In the days leading up to her passing, I stepped into my parent’s backyard and took the above picture. I knew immediately that I wanted to do something with it, but under the circumstances, it sat on my camera’s memory card and was forgotten.

About two years later, I came across it again and decided that the time was right to create something.

Dusk captures a point in my life which for obvious reasons, I was reluctant to move on from. While the foreground represents the calm before nightfall (or the end of life), the shifting clouds indicate that time moves on whether you are prepared for it or not.

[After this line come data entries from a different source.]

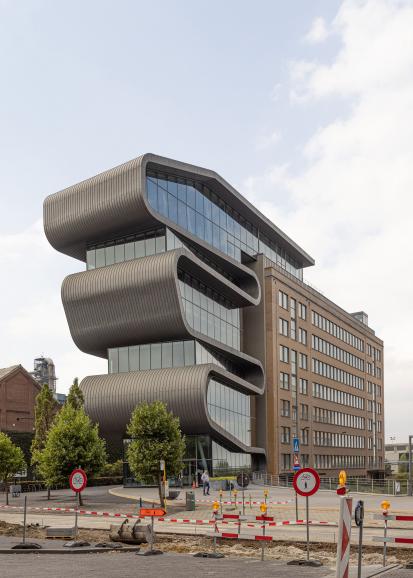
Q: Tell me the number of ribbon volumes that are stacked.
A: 3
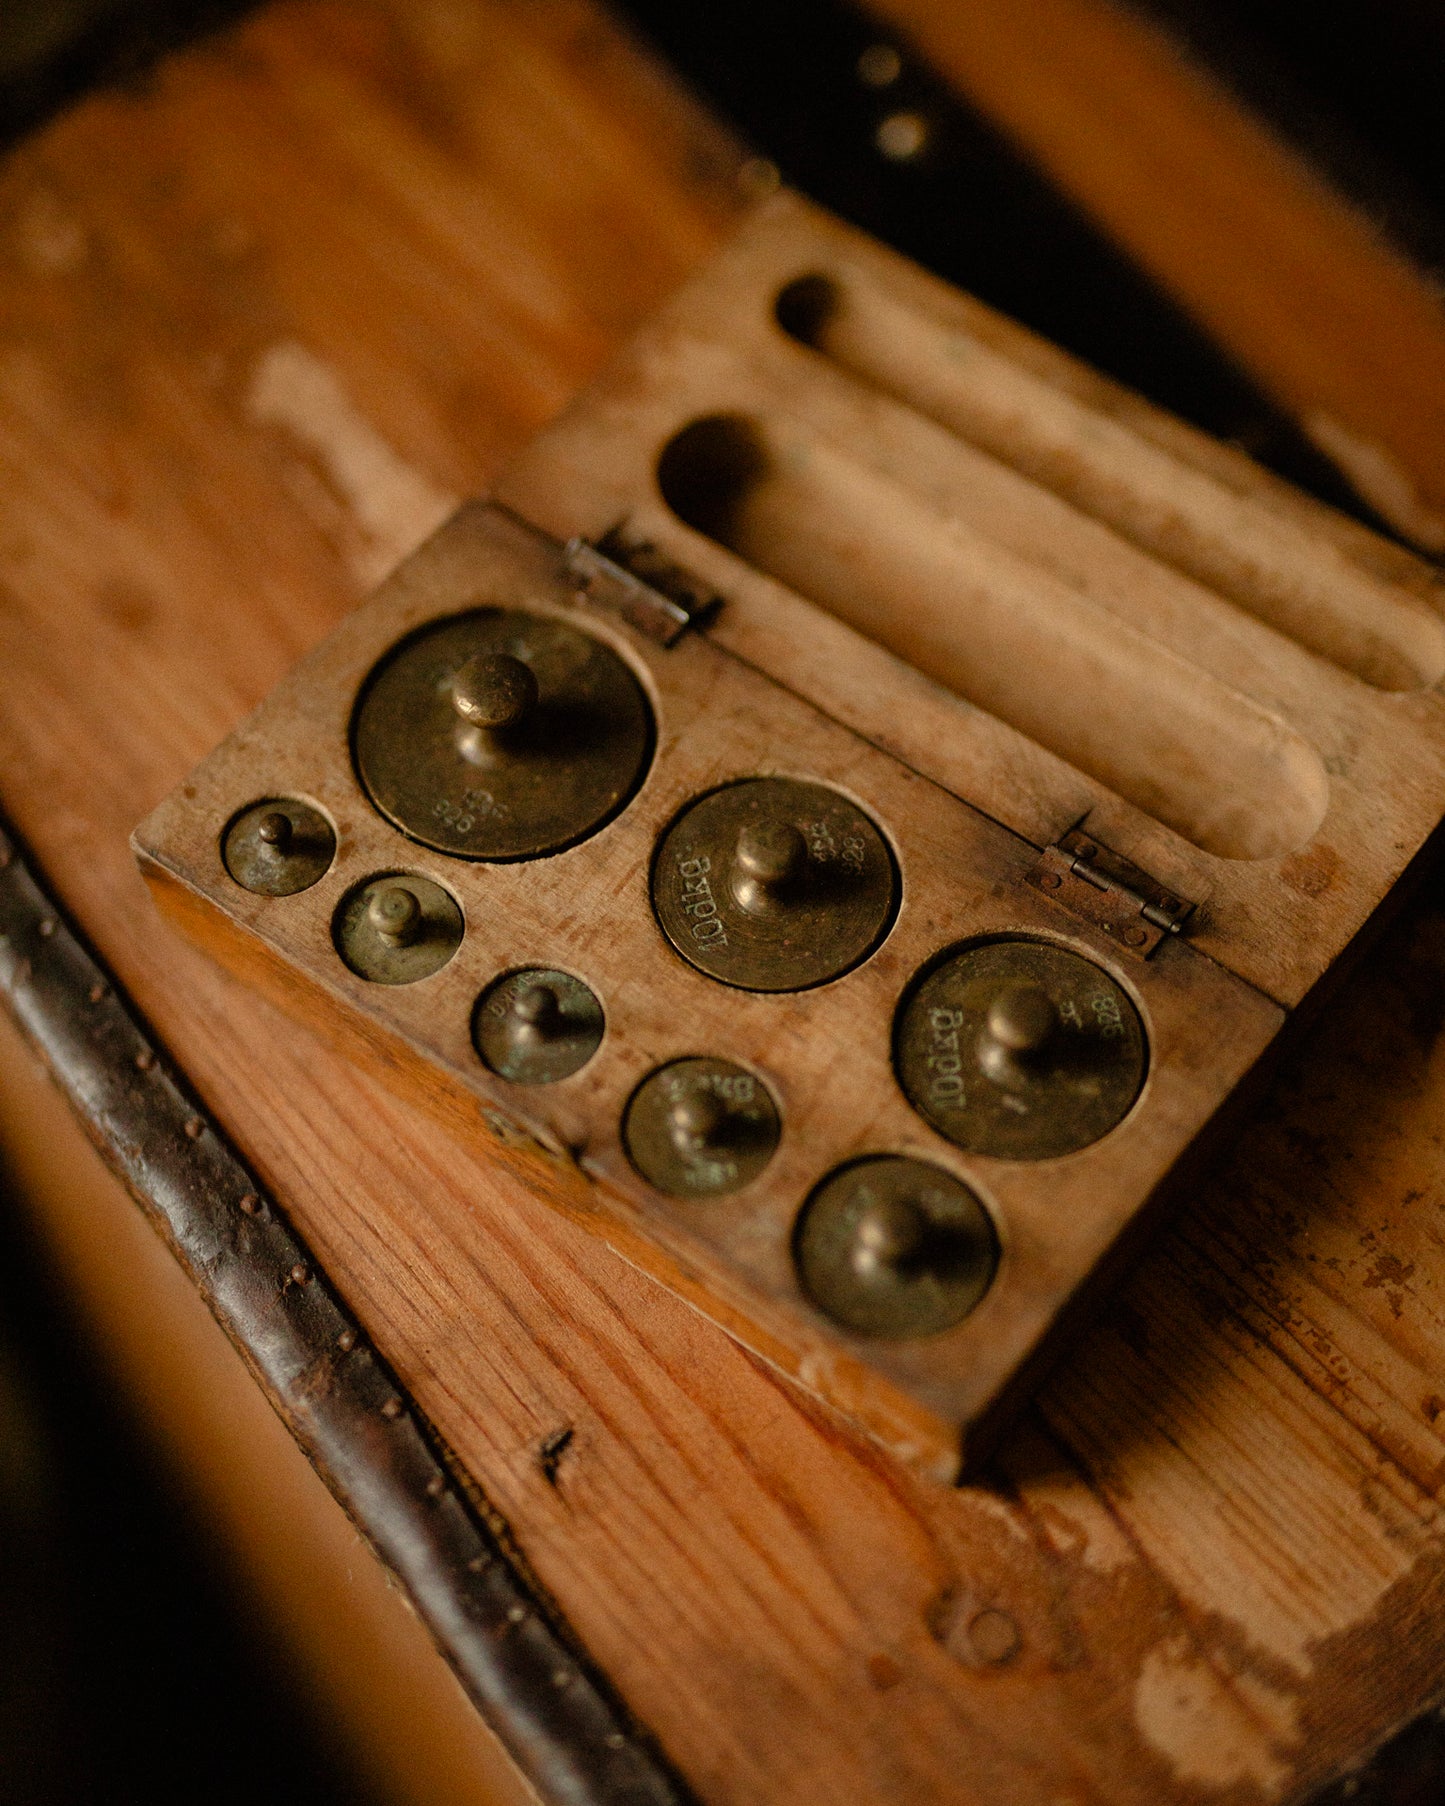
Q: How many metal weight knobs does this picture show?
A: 8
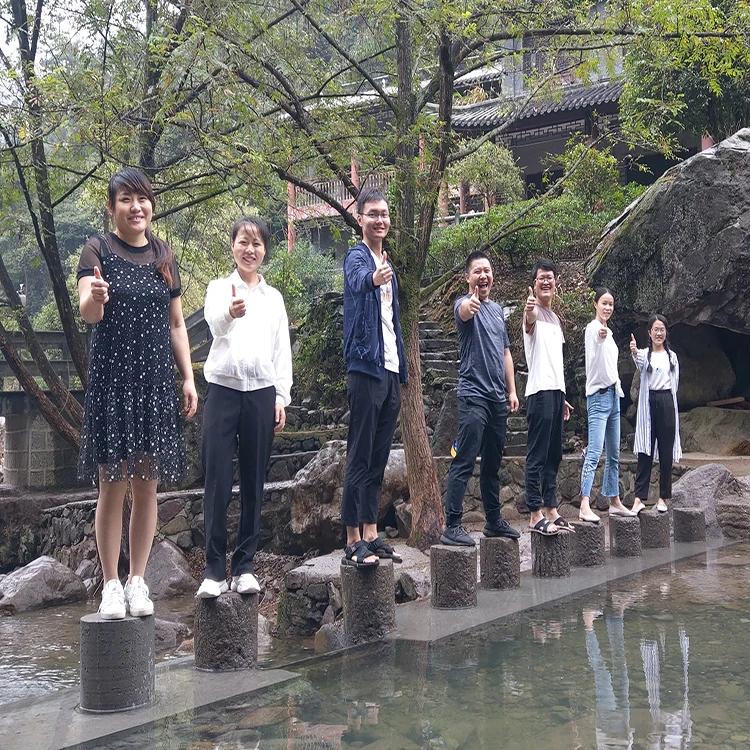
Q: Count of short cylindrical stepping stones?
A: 10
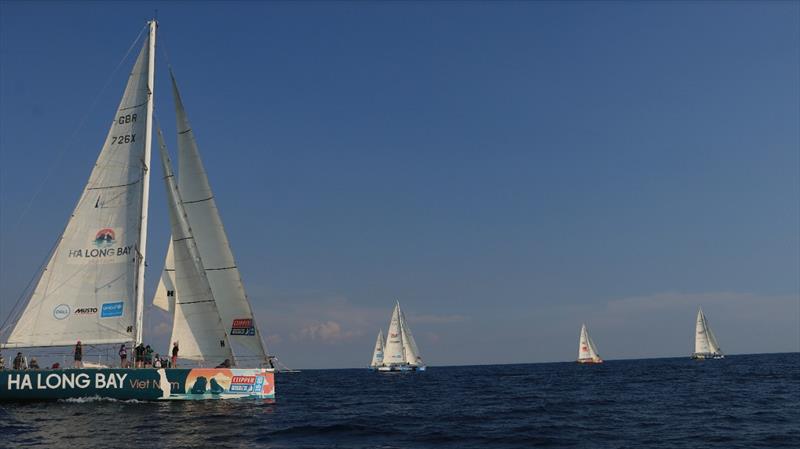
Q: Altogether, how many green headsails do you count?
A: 0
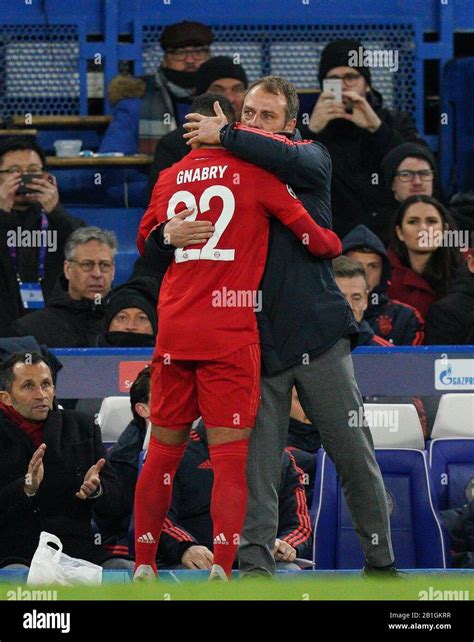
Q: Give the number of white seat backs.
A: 3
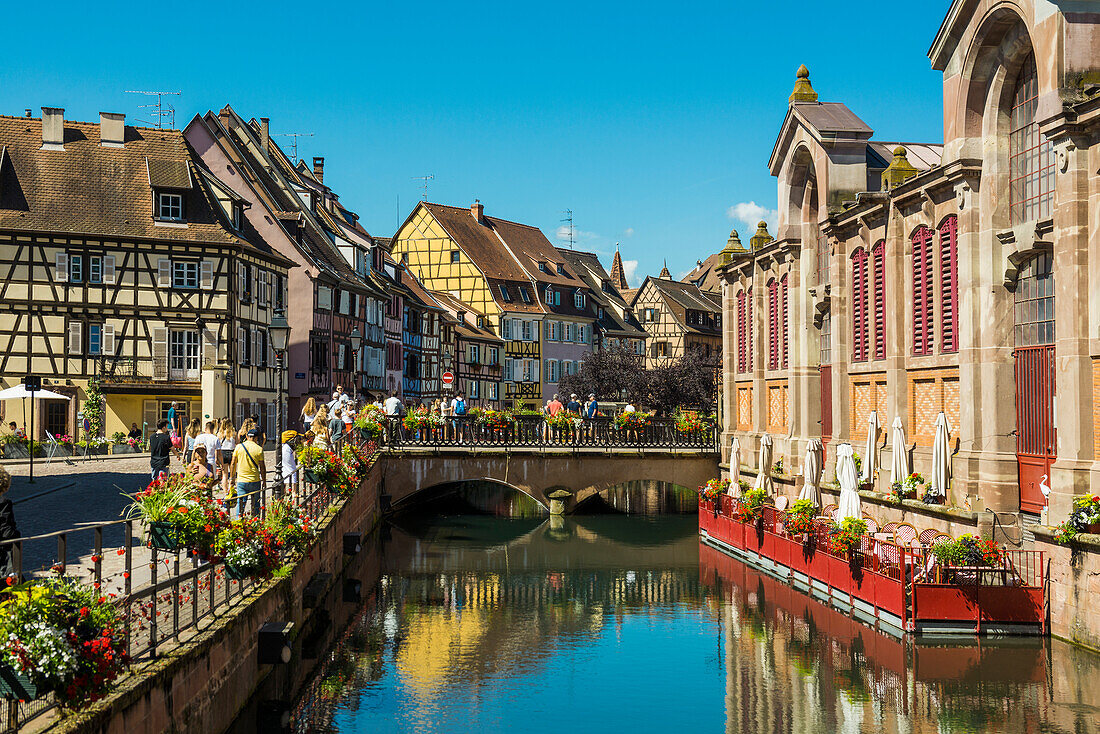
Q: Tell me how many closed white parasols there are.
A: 7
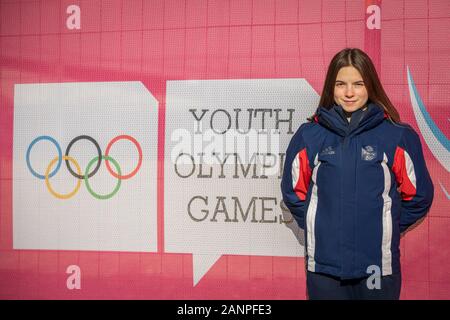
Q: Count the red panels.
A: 2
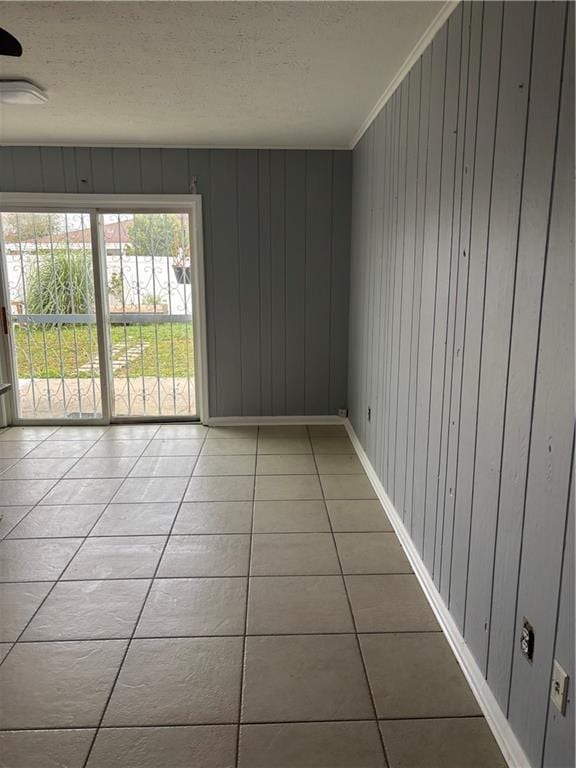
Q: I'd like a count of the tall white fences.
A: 1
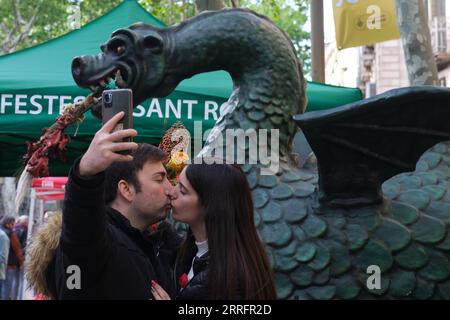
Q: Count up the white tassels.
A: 1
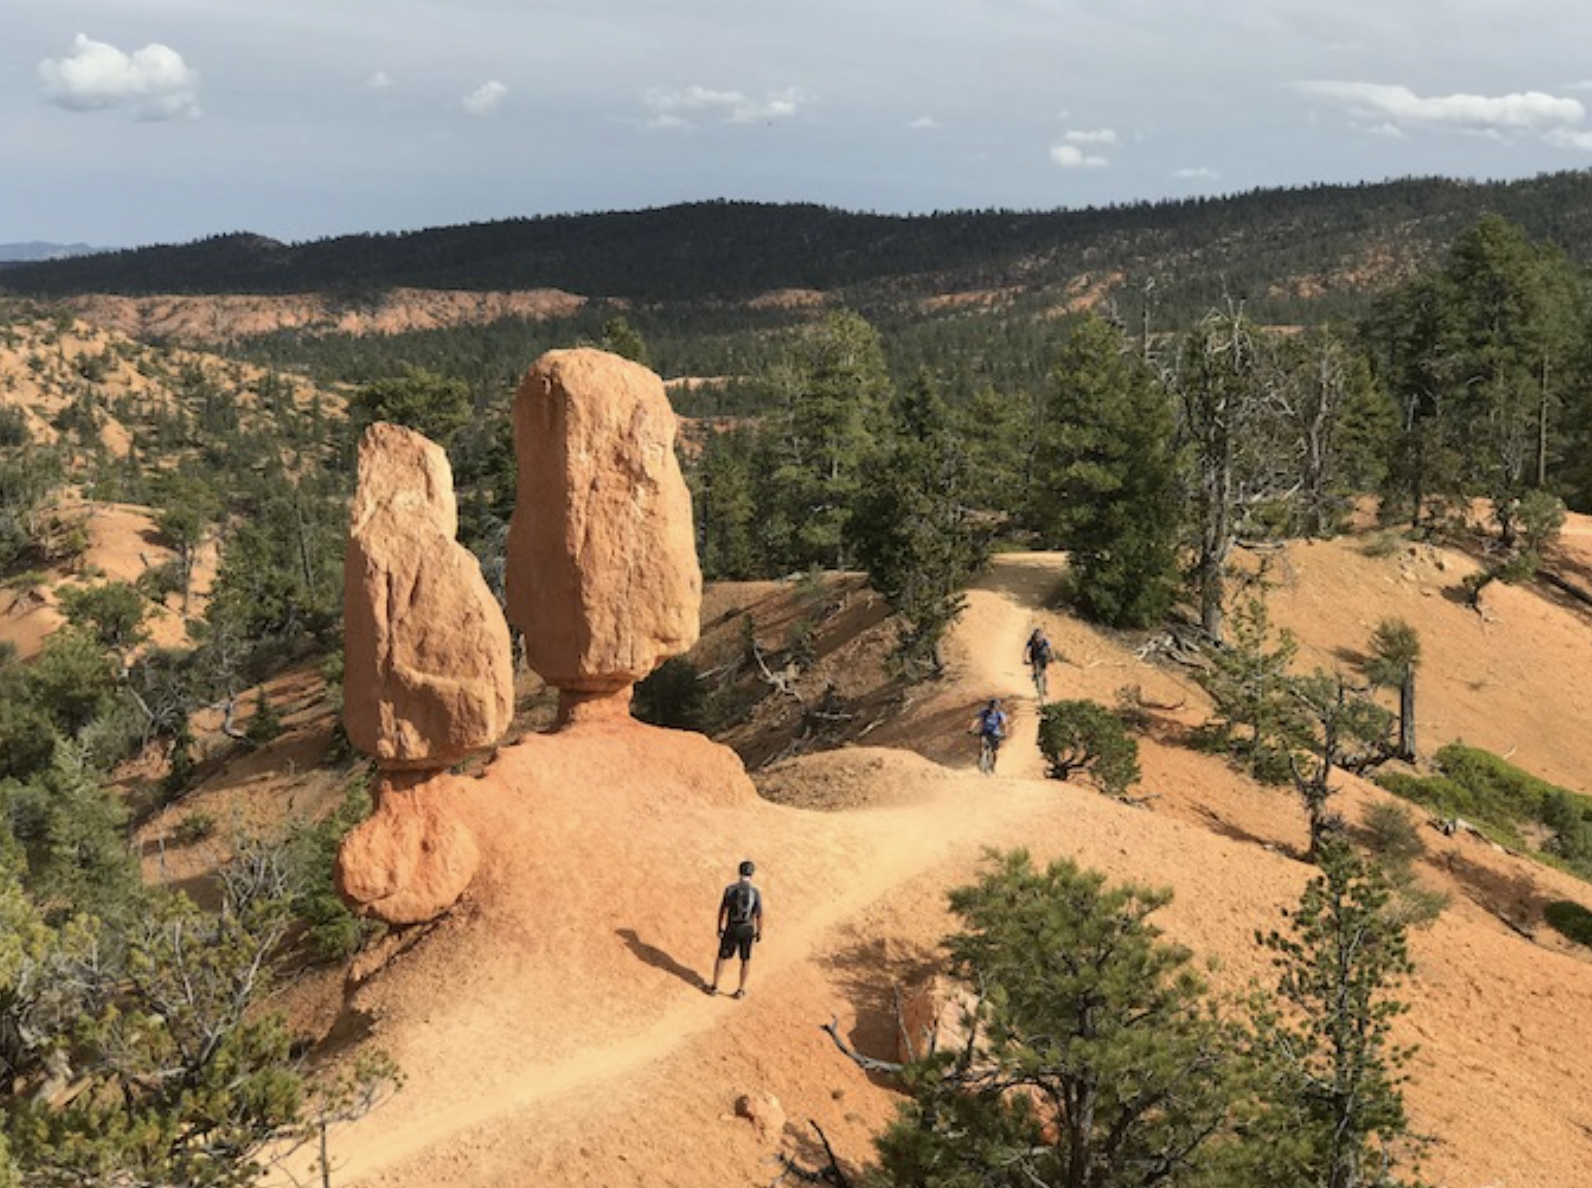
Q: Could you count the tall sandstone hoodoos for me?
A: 2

Although its creation was a part of my healing process, like all of my work, the meaning behind it is not readily apparent. Dusk is a serious piece but it doesn’t need to be seen that way. I am perfectly fine with my viewers seeing something different – I’d almost prefer it if they did.


Artprize certainly has its detractors. Some of the flak is justified, but mostly, this fair rocks! Here is a post about my experience exhibiting in 2012.



ABOVE: My ArtPrize entry installed at the Fountain Street Church

In my last entry, I wrote about the meaning behind one of my pieces (Escape). In this entry, I am going to write about my experience showing it at last year’s ArtPrize.

ArtPrize is an international art competition held in Grand Rapids, Michigan every fall.

To be eligible to compete, artists need to connect with and secure a venue within the downtown core. Art is everywhere with venues ranging from parks and parking garages, to the Grand Rapids Art Museum. Some artworks are very small, others are incredibly large.

Many of these venues are heavily travelled and tightly curated, many more are not. As you can imagine, the quality of work in the city ranges from the exceptionally good, to the extraordinarily bad.

Once people register in person, they are free to wander the city and vote for their favorite artists. There are two rounds of voting. The first determines the top ten. The second determines the winner of ArtPrize. Predictably, there are plenty who disagree with the public’s choice.

To counteract this and to bring the art world onside, critics and established artists are also invited to award prizes. Last year, New York Magazine art critic Jerry Saltz was one of the jurors as was the artist Theaster Gates.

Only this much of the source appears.